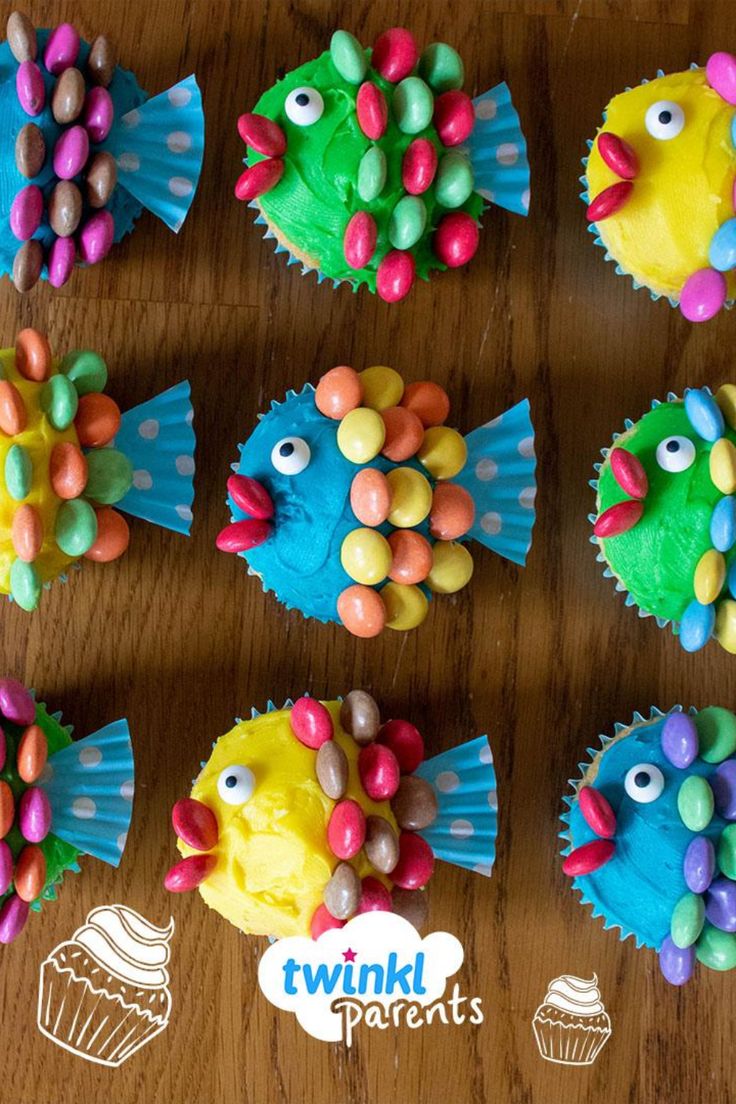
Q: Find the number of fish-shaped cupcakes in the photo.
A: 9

====

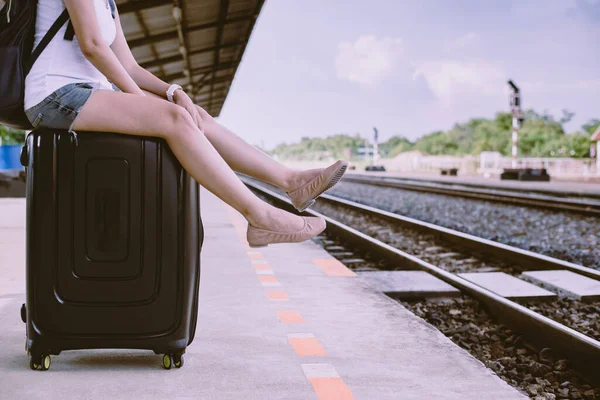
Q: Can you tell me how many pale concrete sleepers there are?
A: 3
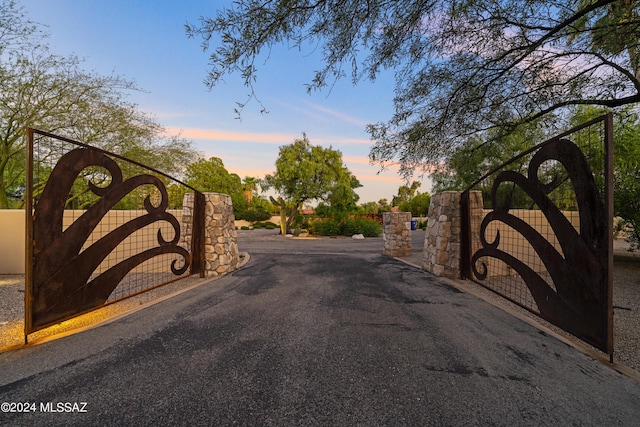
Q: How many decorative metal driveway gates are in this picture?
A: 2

====

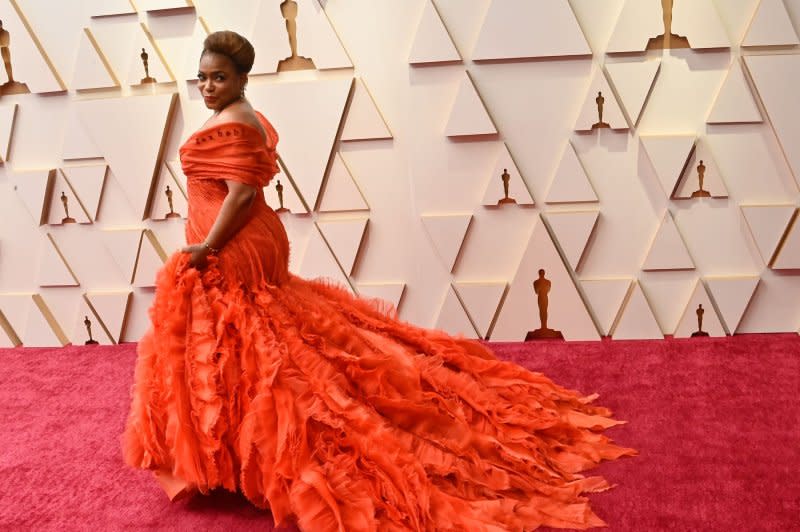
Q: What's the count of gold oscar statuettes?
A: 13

====

:: What you are asked to do ::
The answer must consist of each line in the entries above that includes "many".

:: Reply to the exercise ::
Q: Can you tell me how many pale concrete sleepers there are?
Q: How many decorative metal driveway gates are in this picture?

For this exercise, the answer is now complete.